Было уже довольно поздно, когда, отсидев первый акт «Варваров», Муромцев отправился в гостиницу к литовцам. Он вручил туго перевязанную кипу бумаги Людасу Константиновичу, и тот прижал ее к груди как младенца, завернутого в голубое одеяльце.

— Спасибо, преогромнейшее спасибо, Дмитрий Иванович, — говорил Гира, ласково поглаживая пальцами шероховатую кромку бумажного пакета. Торопливо развязал шпагат, снял первый лист, посмотрел на свет: — Отличная бумага, и как это вам удалось раздобыть ее столь быстро!

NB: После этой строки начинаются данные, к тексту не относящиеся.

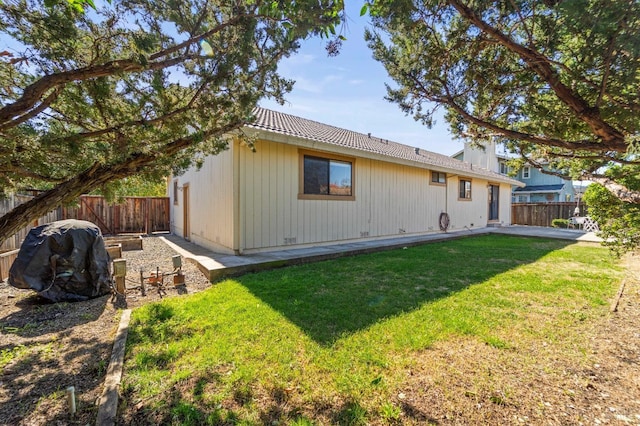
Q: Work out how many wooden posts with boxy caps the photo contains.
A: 2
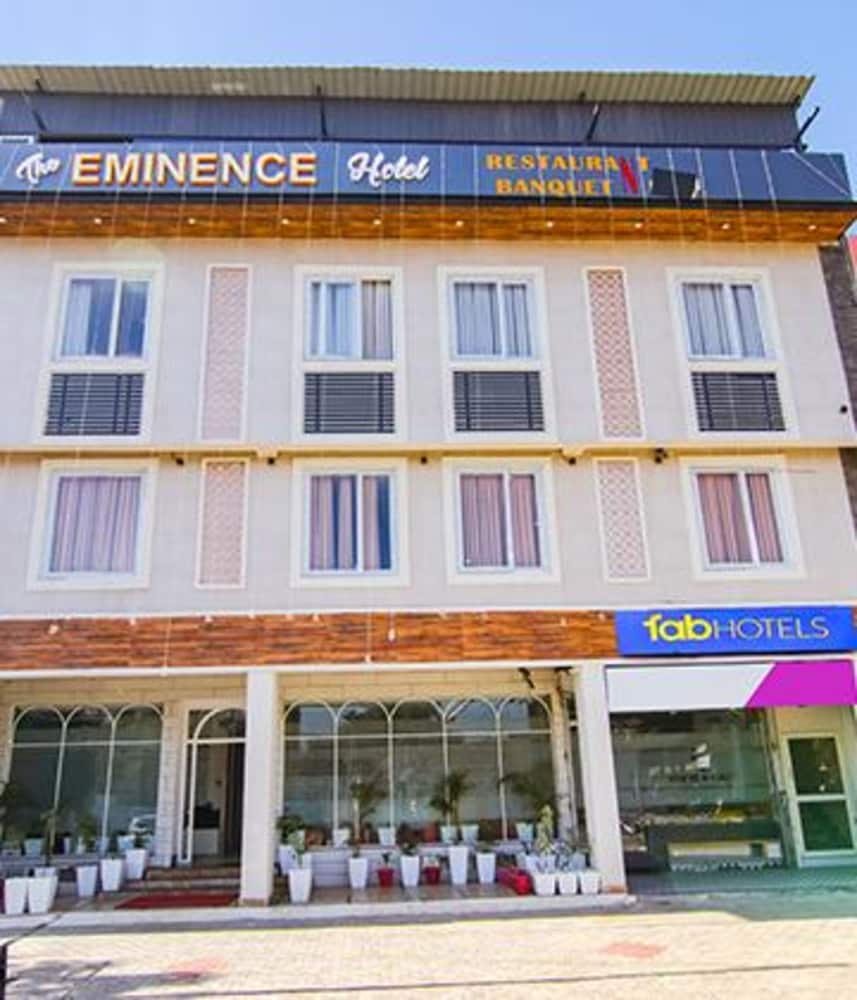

Бронислава Игнатьевна улыбнулась.

— Ну вот, Людас, можешь теперь писать сколько захочется. И совсем, как видишь, не нужно было загружать наши чемоданы бумагой. — Было что-то материнское в ее взгляде, устремленном на мужа. Мол, вот и получил игрушку, ну и забавляйся ею, пока есть возможность.

— Бронислава Игнатьевна, — сказал Муромцев. — Если хотите, то уже с завтрашнего дня можете обедать в нашей театральной столовой. Кормят, понятно, неважно, по-военному, но и булочки иногда бывают… Конечно, товарищи Нерис и Венцлова тоже прикреплены.

И, уже прощаясь, вспомнил:

— Да, и успокойте Саломею Нерис. Все эти разговоры о районах — абсолютная чепуха. Я узнавал.

Домой он попал в самый ответственный момент.

На искусном сооружении из всех привезенных чемоданов, как на двуспальной кровати, раскинулись и уютно посапывали Галя и Оля.

Лиля выполняла сложный акробатический номер, пытаясь примоститься на самом краешке, да так, чтобы не потревожить своих девочек.